TASK DETAILS => Narrow the data below down to the lines containing "many".

RECORDED DATA =>
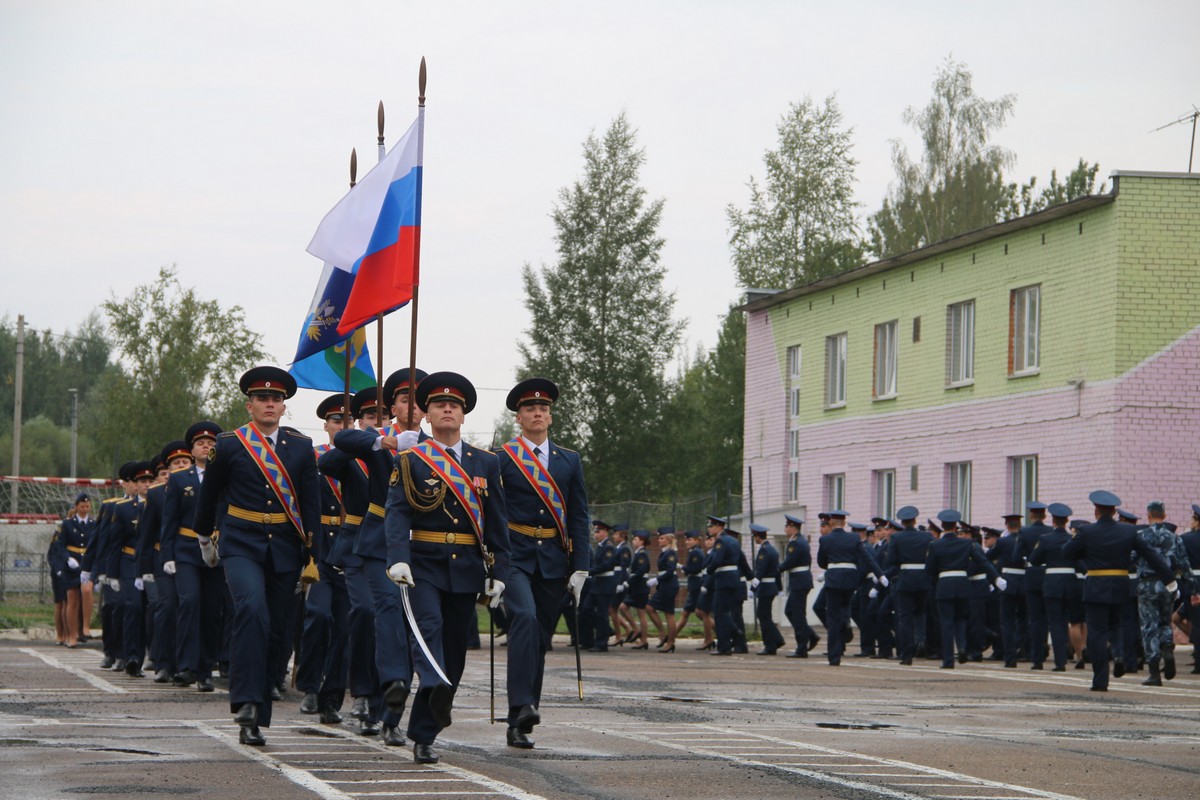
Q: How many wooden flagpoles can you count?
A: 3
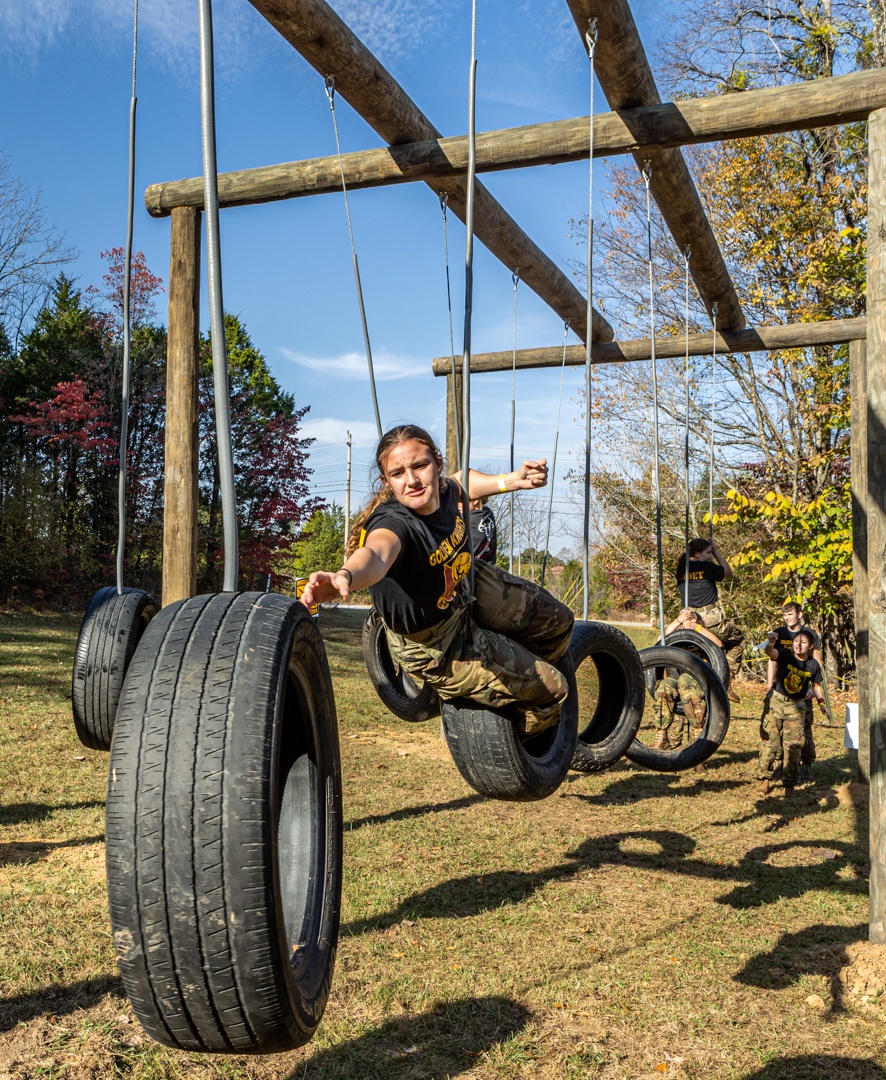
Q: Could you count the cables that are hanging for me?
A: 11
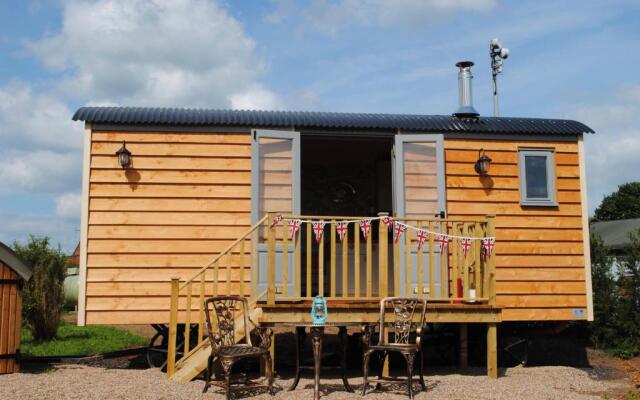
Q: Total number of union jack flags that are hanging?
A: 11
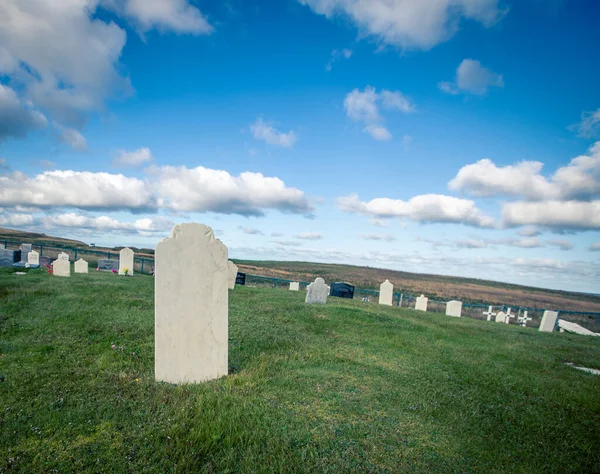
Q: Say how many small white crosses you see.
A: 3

RESULT =>
Q: How many wooden flagpoles can you count?
Q: Say how many small white crosses you see.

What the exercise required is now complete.